Hatten sie nicht. Nach all den Jahren meiner nebenberuflichen Tätigkeit war ich
immer wieder überrascht, welche fatalen Folgen eine Fehleinschätzung des ersten
Blicks nach sich ziehen konnte. Am Ende landete ein Chicken Tandoori auf
einer fliegenden Untertasse vor mir auf dem Tisch. Das, was in besseren Zeiten
das Bein eines Huhnes gewesen sein mußte, sah aus wie ein Eierbrikett. Hob man
die verbrannten Schichten behutsam ab, kam darunter ein rosiger, embryonal
geformter Fleischrest zum Vorschein, der, gespickt mit einem Zahnstocher und
dargereicht auf einem Silbertablett, bei einem Empfang für radikale
Klonforscher seine Wirkung sicher nicht verfehlt hätte. Ich steckte eine
Pfundnote unter die Untertasse und floh. Zurück im Zentrum, stellte ich mich
bei einem Fish-and-Chips-Dealer mit dem Erfahrung versprechenden Namen »Old
Keswickian« hinter die zahlreichen Regenjacken in die Warteschlange. Als ich
endlich dran war, bestellte ich eine doppelte Portion Kabeljau und Chips, ließ
mir alles in Packpapier wickeln und wanderte, während die Wärme meine Hand
hochkroch, eine Straße weiter zum Schutzpatron aller durch Alkohol gefallenen
Engel, der in Cumberland Thresher hieß. Ein Fourpack John Smith sollte
den Fischleichen in meinem Magen die angemessene Grabbeigabe sein.
    Als passenden Ort für mein
Picknick hatte ich mir die Holzbank am Friar’s Crag ausgesucht; ein würdiger
Sitz für einen müden Wanderer nach einem Gipfelsieg.
    Vor der kleinen Landzunge
erstreckte sich der See, den ich heute schon aus so gewaltiger Höhe gesehen
hatte, jetzt im Abendlicht funkelnd wie ein hingeschütteter Seeräuberschatz,
bewacht von Recken mit glamourösen Namen wie Hindscarth, High Stile, Great End
oder Glaramara — den kleineren Brüdern von Sir Skiddaw, Lord of Derwent Water.
    Das Bier drang bis in die
letzten Ritzen meines Körpers, und die vielgeschmähte britische Nationalspeise
begleitete tadellos.
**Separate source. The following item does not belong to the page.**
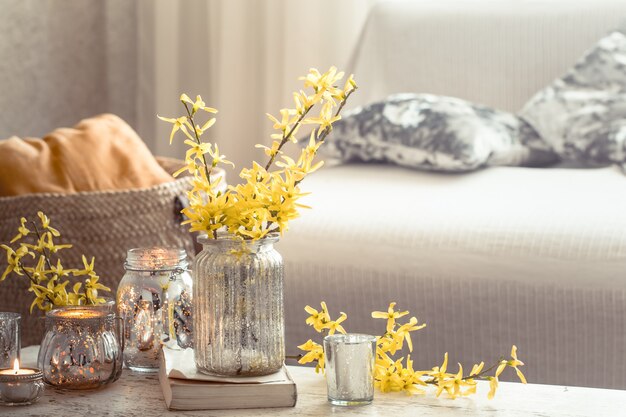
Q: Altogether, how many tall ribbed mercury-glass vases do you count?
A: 1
Zugegeben, Lady Albion ist nicht gerade die Mutter aller
Gaumenfreuden, doch wer die Nase rümpft ob des unvergleichlichen Genusses, den
das Zusammentreffen von goldgelben Kartoffelchips mit Essig den Papillen zu
bereiten vermag, dem fehlt einfach jeder Sinn für die geschmackliche Wucht des
Divergenten. Blasse Feinspitze, rief ich den Verächtern zu, während Glaramara
gerade einen Lichtguß durch ein Wolkenloch abbekam und stolz seine grünen
FFaare leuchten ließ, wer das Krude nicht zu ehren weiß, rief ich, geht am
Verfeinerten schwächlich zugrunde, jawoll.
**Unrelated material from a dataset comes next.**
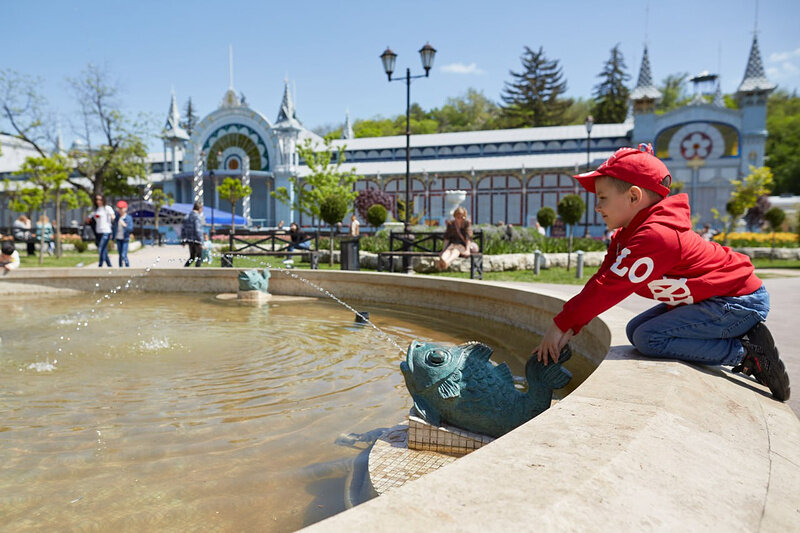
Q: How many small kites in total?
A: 0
    Ich hatte die Wirkung von vier
rasch vernichteten Bitters kraß unterschätzt. War nicht leicht, von der Bank
wieder hochzukommen. Ach, Exzesse, Exzesse, dabei hatte ich doch meinen sonst
so seßhaften Unterboden aus seriösen Gründen hierherbewegt, der Boden
schwankte, nicht ich, während ich die Lake Road hinaufkeuchte, Spaziergänger
warfen mir Blicke zu, einer murmelte »bloody old beerheads in the fucking
lakes«. O Derwent, sagte ich laut, teurer Derwent, der du dem Sohn von STC
deinen Namen gabst, die Leute hier, sie verkennen uns beide.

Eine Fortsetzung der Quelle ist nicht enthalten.